Thermal operating conditions of buried infrastructure networks

Ground heating is especially important for buried infrastructure as operating conditions are heat-sensitive. Buried infrastructure cannot operate at full capacity above certain temperatures (e.g., Rerak and Oclon 2017; Oclon et al. 2018; Eland Cables n.d.) nor at all above maximum operating temperatures (e.g., Evans 1981; Cinquemani et al. 1996; Schneider Electric 2002; Terpe 2017). Maximum standard operating temperatures can vary from ambient temperatures, in the case of three waters networks, to 100 °C or above in the case of electric networks (e.g., Oclon et al. 2018; Eland Cables n.d.). While exceeding maximum standard operating temperatures is possible for some networks, there are disadvantages, such as decreasing the network’s maximum possible load. The elevated substrate temperatures can also accelerate aging of buried infrastructure (e.g., de Leon et al. 2006; Bustamante et al. 2019). As buried infrastructure depths can vary from slightly above ground (e.g., when a gravity-driven pipe is exposed above ground; R. Roberts, pers. comm.) to tens of metres below ground (R. Joyce, pers. comm.), the amount of time between lava flow inundation and when critical temperatures are reached ranges substantially, from near instantaneous to weeks or longer (Tsang et al. 2019b). Stakeholders responsible for maintaining electricity networks located near volcanoes have expressed strong concerns about the amount and rate of heat transferred from the lava flow into the substrate as elevated temperatures can cause both temporary loss of function and/or long-term damage.

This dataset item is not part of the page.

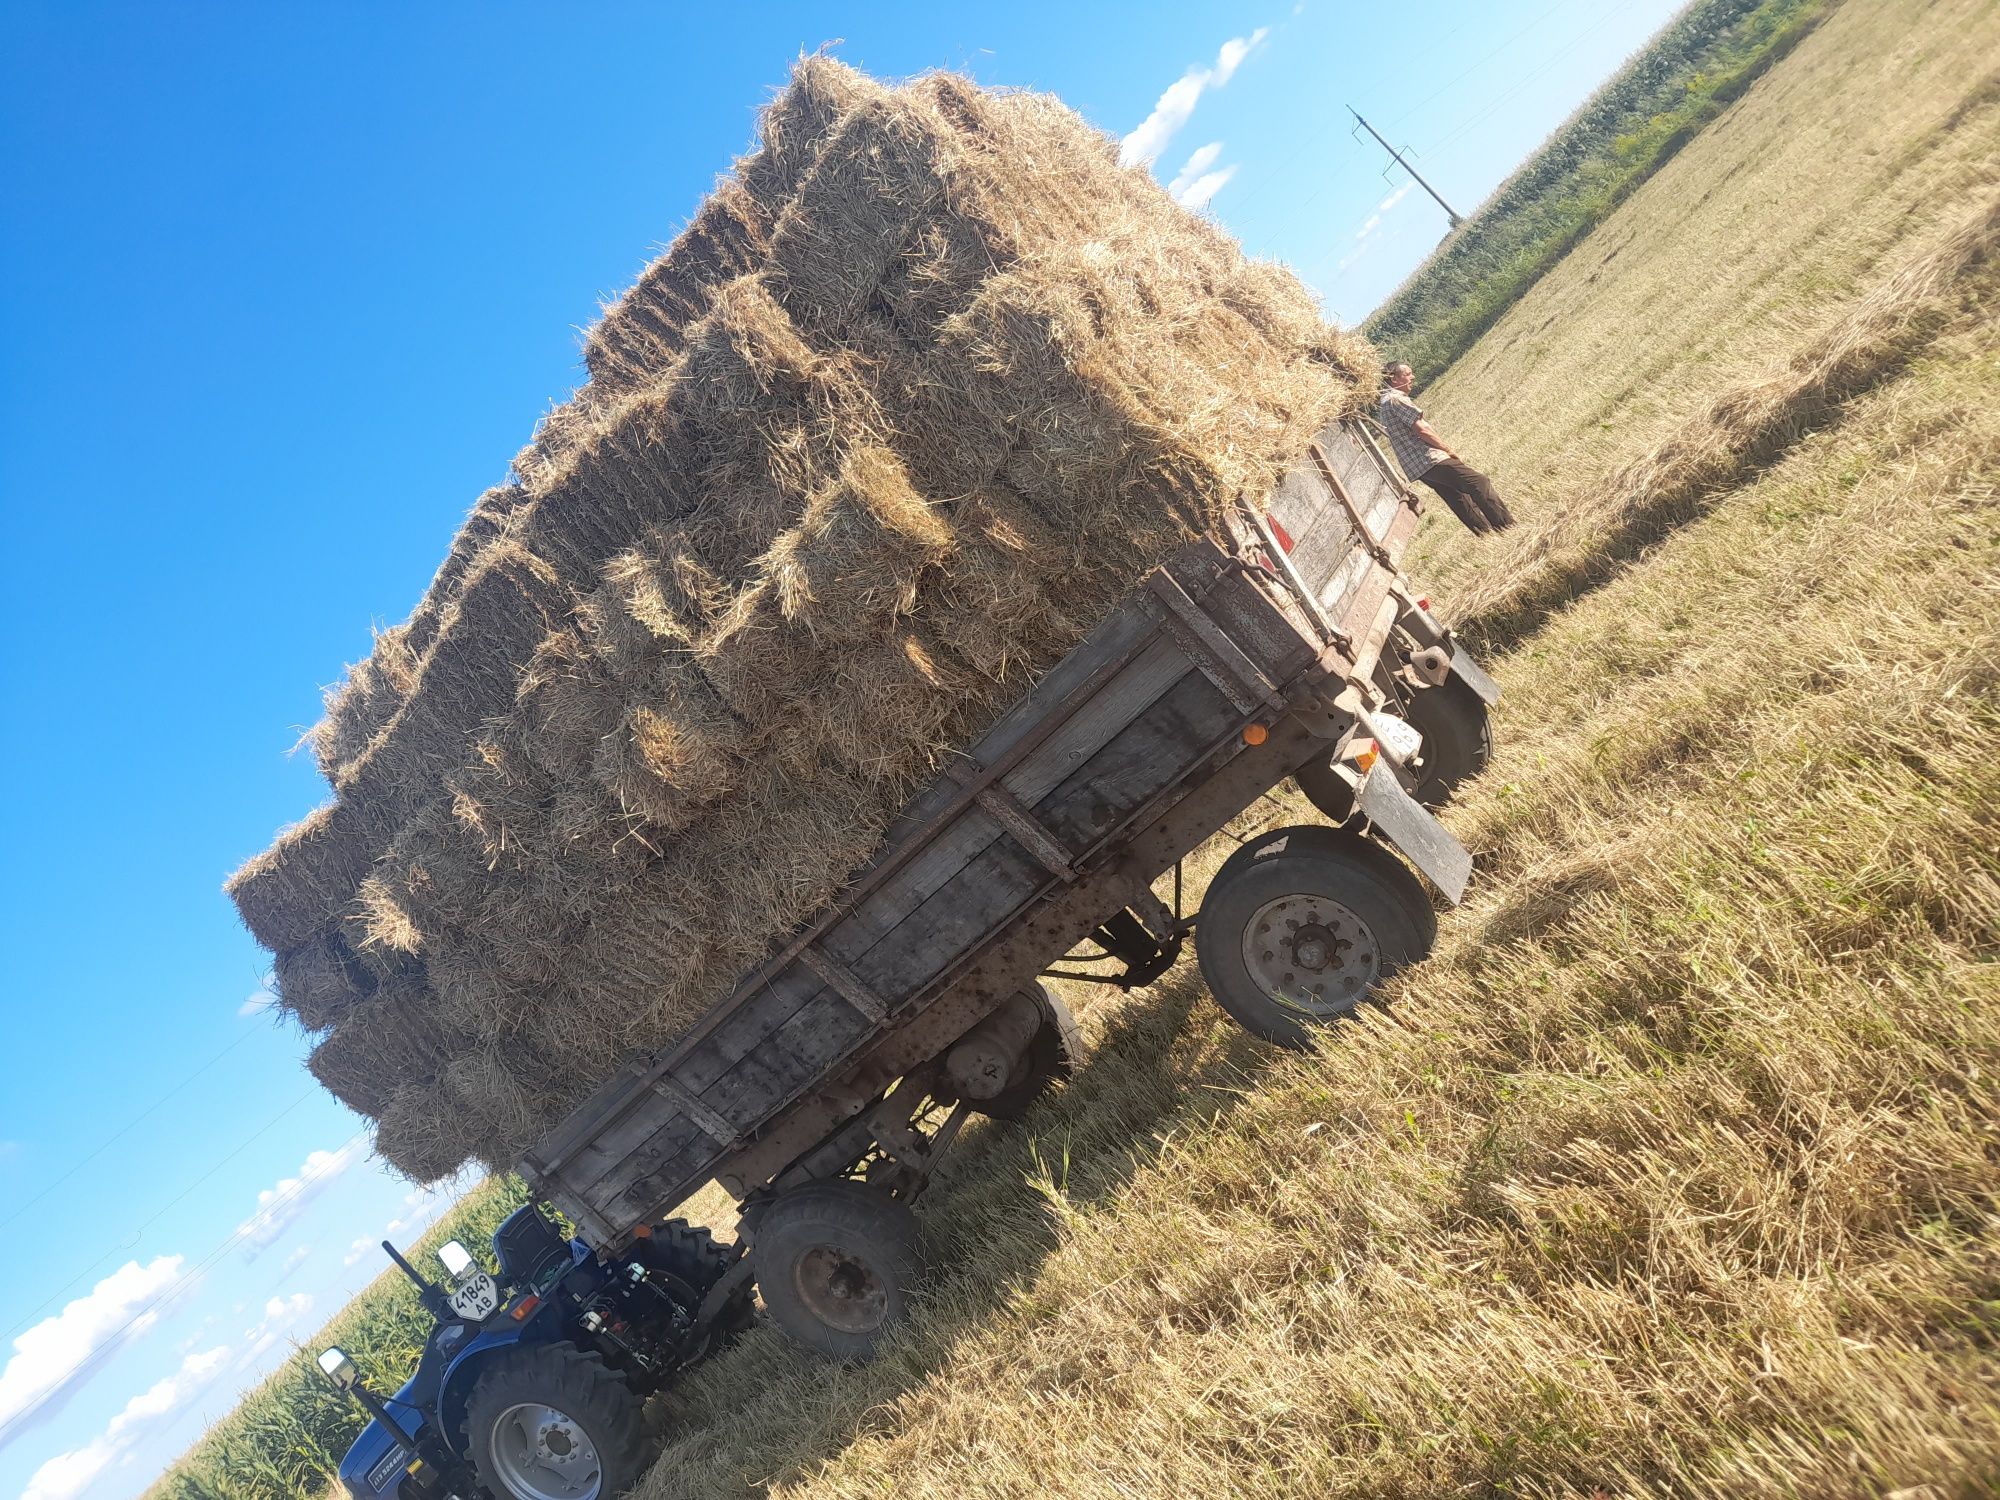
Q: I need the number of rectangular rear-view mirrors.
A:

The workflow presented in this paper is designed to be jointly implemented by scientists and local stakeholders to minimise dissemination of sensitive asset data. The method creates thermal profiles that can be simplified to make them easy to interpret, and that facilitate and support science-based stakeholder decision-making. We demonstrate how this workflow can be applied in a deterministic case study in the monogenetic, basaltic Auckland Volcanic Field (AVF), which underlies the city of Auckland on the North Island of New Zealand (e.g., Hopkins et al. 2020 and references therein).


Prior to implementing our method, a deterministic volcanic hazard scenario is required (e.g., Deligne et al. 2015, 2017; Hayes et al. 2018, 2020). The scenario could be an ongoing eruption (in which case the necessary volcanological data relevant to the hazard may be estimated or measured; e.g., Ishihara et al. 1989, Dobran and Macedonio 1992, Barberi et al. 1993) or a deterministic scenario (in which hazard data can be prescribed; e.g., Deligne et al. 2015, 2017; Hayes et al. 2018).

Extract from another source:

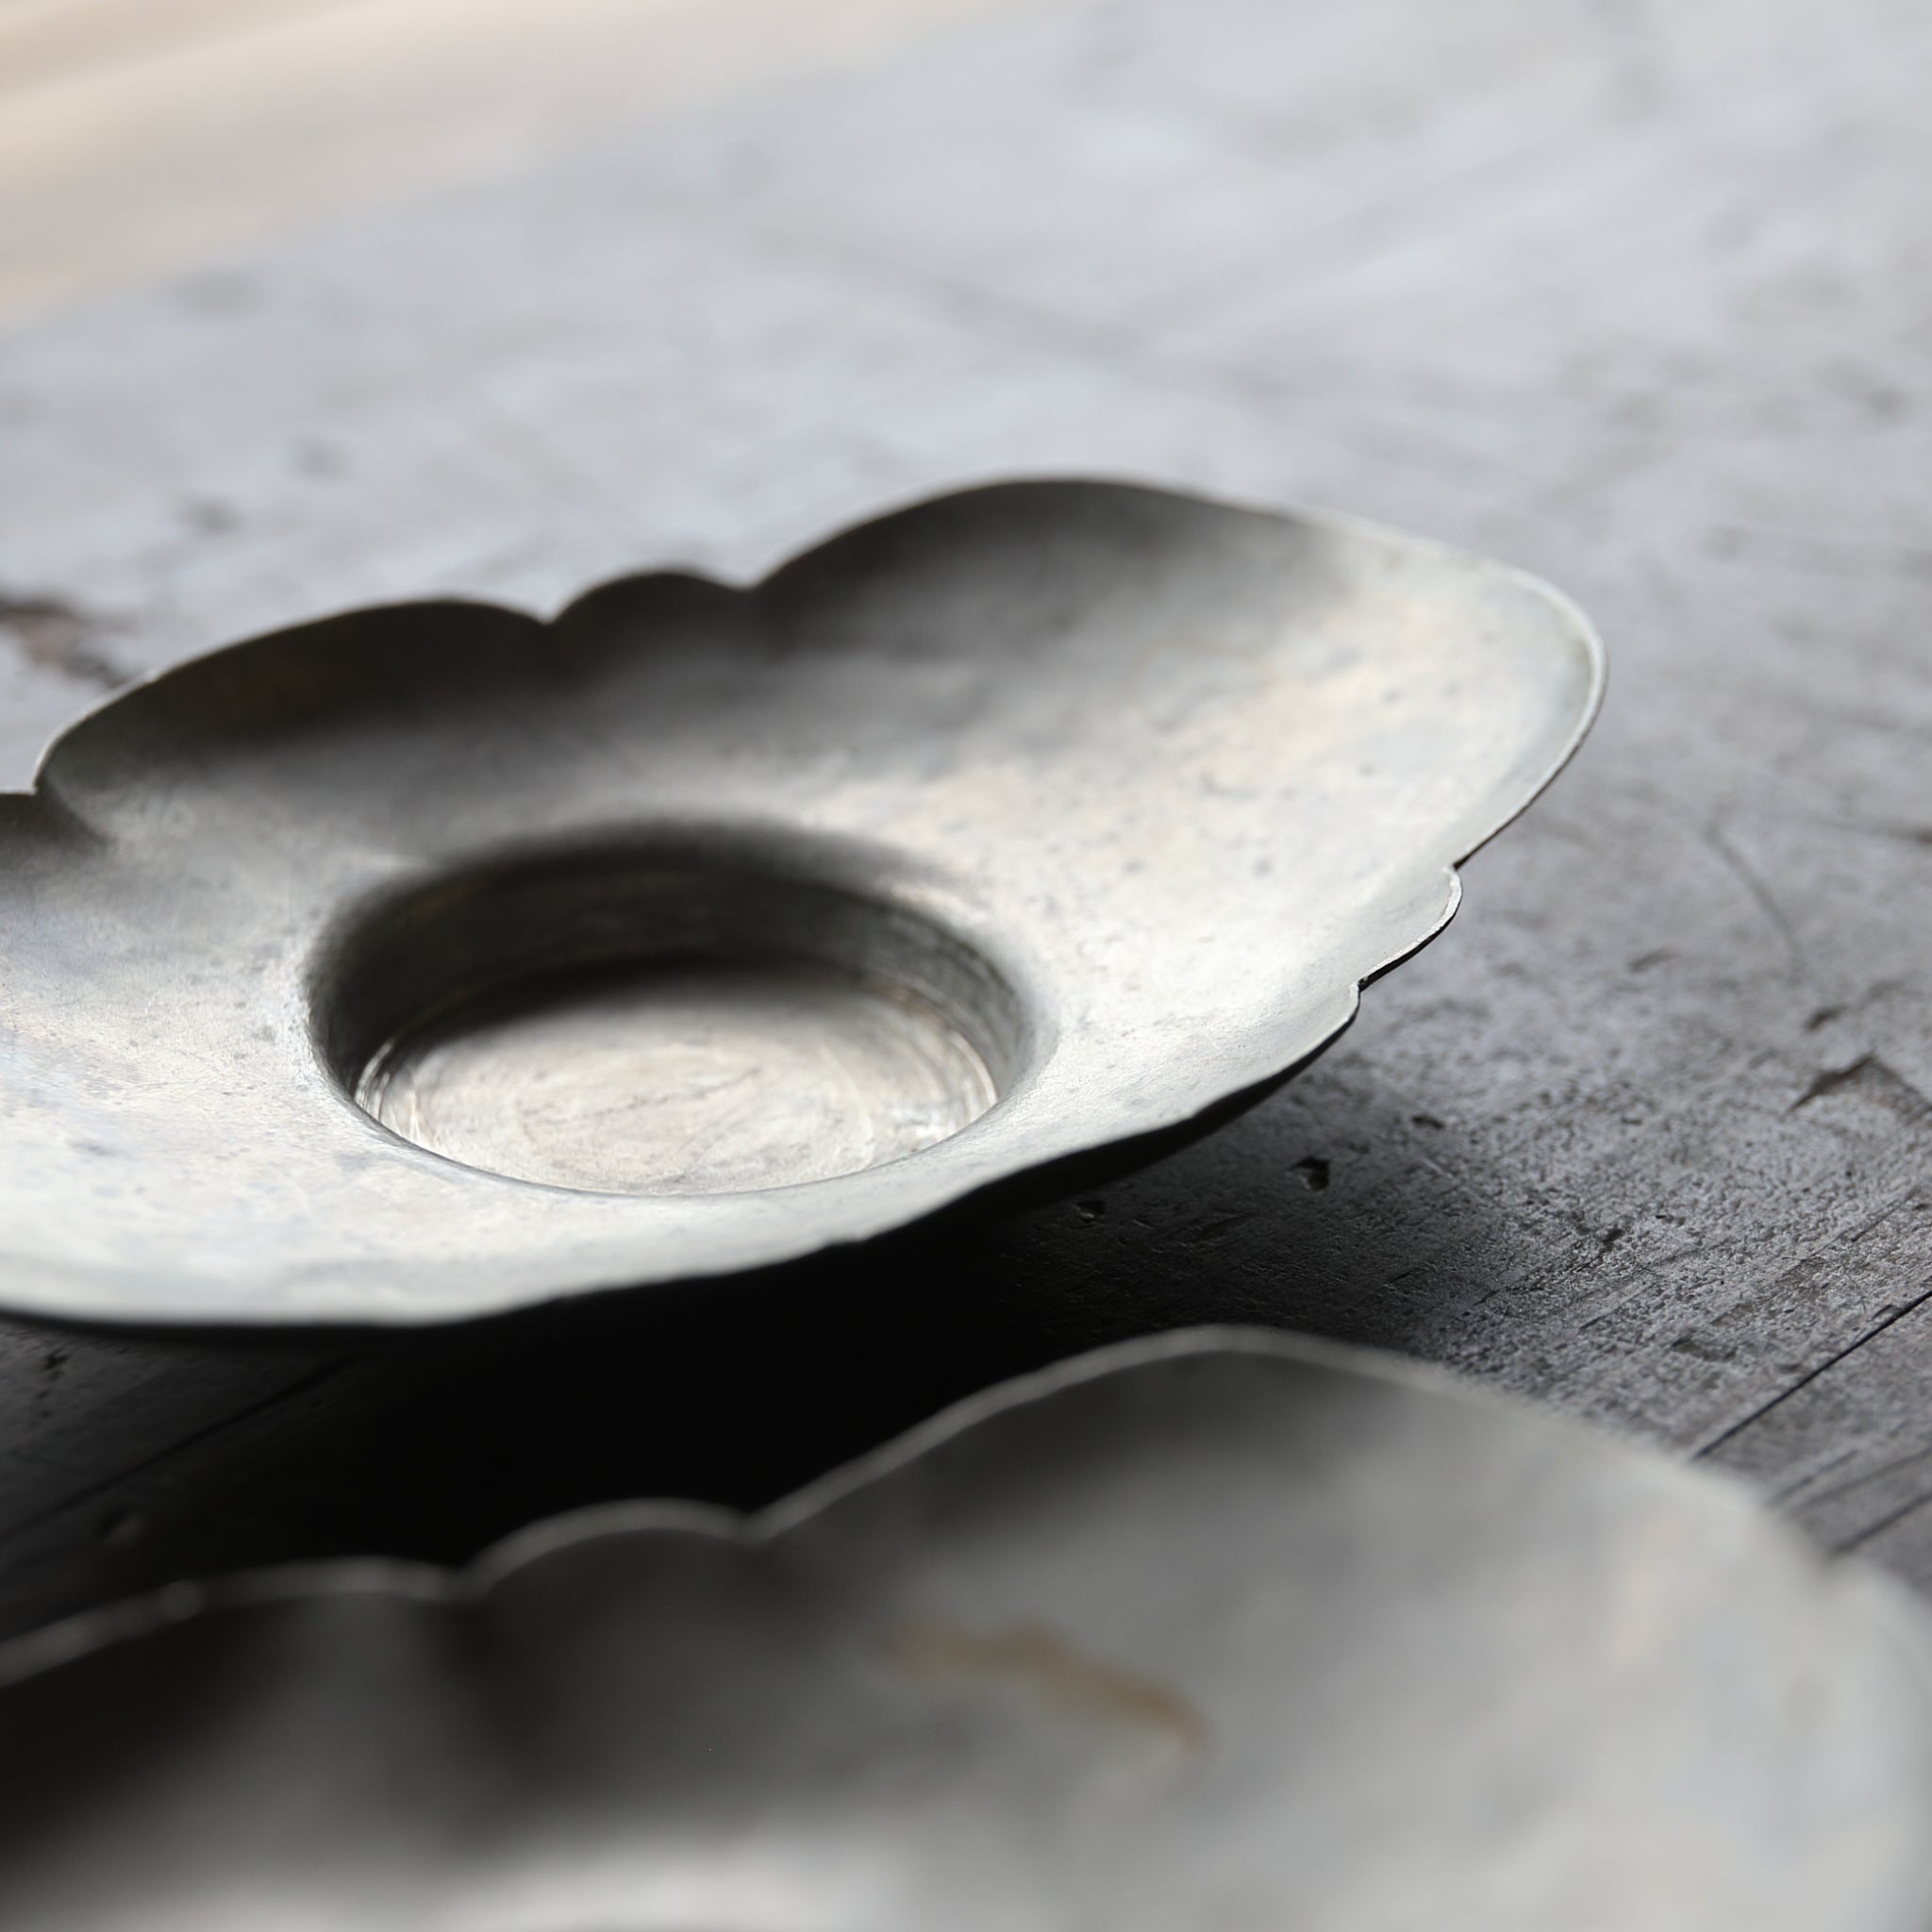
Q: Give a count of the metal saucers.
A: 2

Once a scenario has been defined or selected, lava flow hazard modelling or in situ measurements can be used to calculate or determine the lava flow’s (potential) dimensions. Next, discussions with stakeholders determine which infrastructure may be exposed and provide data on the infrastructure’s operating conditions. Then, the temperature at the intersection of the lava flow and the infrastructure network is calculated. In the penultimate step, the lava flow-substrate heat transfer is modelled. Finally, the results are optimised for usability. A pictorial overview of the method presented in this section is shown in Fig. 1; Table 1 summarises required data. The remainder of this section provides guidance and commentary while expanding on what the modeller-stakeholder team must do in each step.

Fig. 1
figure 1

Flowchart describing the steps in the workflow to determine the thermal hazard posed to buried infrastructure

Table 1 Table summarising necessary data

Step 1: establish lava flow dimensions

Our method requires the extent and thickness of the (potential) lava flow. This can be achieved by a variety of methods, including field measurements, expert opinion and/or quantitative modelling (e.g., Miyamoto and Sasaki 1997; Cappello et al. 2016; Fujita and Nagai 2016; Gallant et al. 2018; Harris et al. 2016; Kelfoun and Vallejo Vargas 2016; Hayes et al. 2018).

If a quantitative model will be used, a lava flow model or ensemble of models must be selected. Numerous lava flow models exist, each with its own strengths and weaknesses. We direct you to Tsang (2020) for advice on selecting an appropriate lava flow model and surface or elevation model (Tsang et al. 2020). If using the Tsang (2020) selection process, the required model outputs for this workflow are an areal footprint (for Step 2), lava flow thickness (for Step 2), lava flow temperature (for Step 3), advancement rate of the flow (for Step 4), and duration of the lava flow’s activity (for Step 4). The advancement rate and duration of the flow may need to be approximated using analogue eruptions given that, as of mid-2020, there are no lava flow models that output these variables. Computational fluid dynamics models could potentially be used to simulate lava flows (Dietterich et al. 2017), although they are computationally expensive and would require substantial work to set up and verify on lava flows. Thus, we have not considered them here.

After a model or model ensemble is selected, the model providing the lava flow dimensions should be run. If a model ensemble composed of an areal footprint model and a thermo-rheological model will be used, the thermo-rheological model will be implemented in Step 3. Once the areal extent, thickness, advancement rate, and duration of the lava flow have been calculated, it is time to determine which infrastructure networks may be at risk.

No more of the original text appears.